Take CBE’s survey to receive a free eLearning course! TAKE SURVEY

Published Date: April 30, 2007

Published Date: April 30, 2007

Featured Articles

Featured Articles

Editor’s Reflections | Spring 2007 (21.2)

Like many churches, ours on Boston’s North Shore is invested in a mission in a developing country. In our case, we support a school in Haiti. The vision belonged to one of my students in the first class I taught for Gordon-Conwell Theological Seminary’s Center for Urban Ministerial Education (its Boston Campus) some fifteen years ago. Joseph is himself a Haitian with a burden for a poor village outside of Port-au-Prince.
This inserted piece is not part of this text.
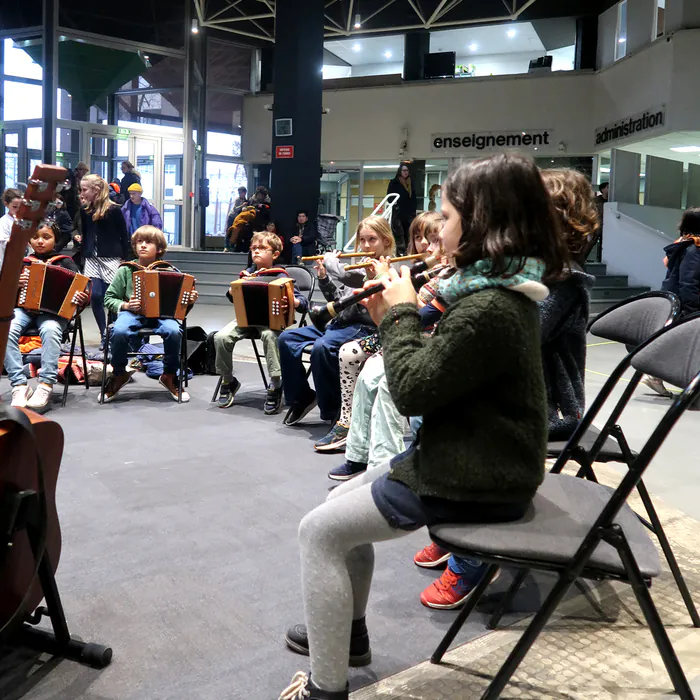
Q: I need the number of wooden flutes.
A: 2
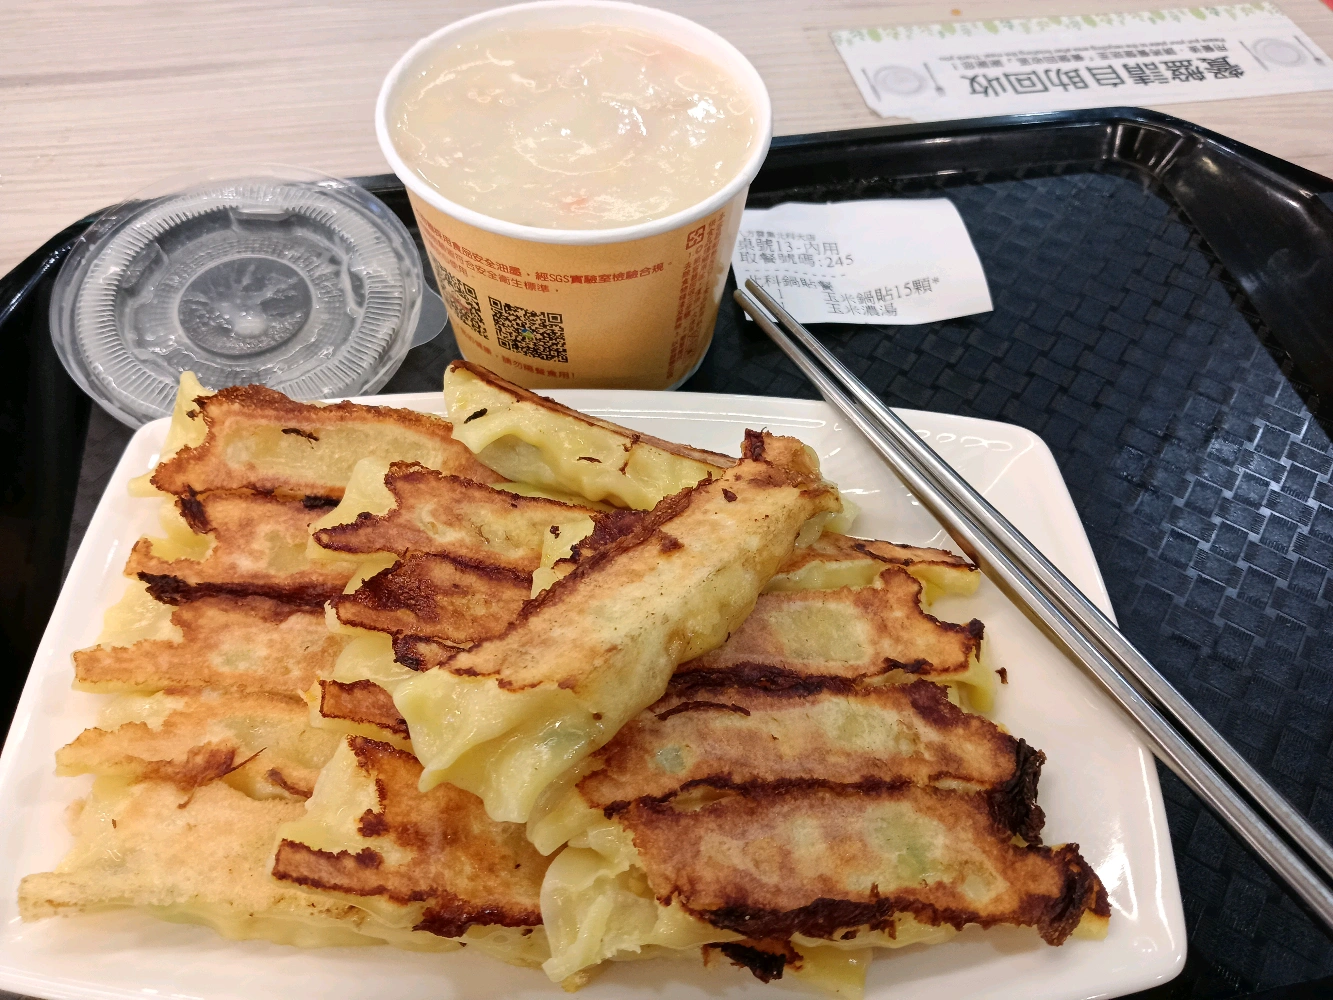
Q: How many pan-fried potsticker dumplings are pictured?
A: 15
It had an infant mortality rate of more than 80 percent, since the people had to depend on a river for everything— drinking, washing, etc.

The village was basically a wide place in the road. Joe became the minister of evangelism in our church and one day shared his vision. Providentially, my wife, the Rev. Dr. Aida Besancon Spencer, was a community organizer before she became a New Testament professor and used those skills to pull together an organization for the ministry. Partnering a board Joe selected in Haiti with one we recruited in the U.S., we began to network and ended up sinking a well (which instantly cut down the infant mortality rate drastically), building a road, and establishing a church and a school for the town. The school today has close to one hundred students—most of them orphans. For many, the meal they receive at the school is the only certain food they receive each day.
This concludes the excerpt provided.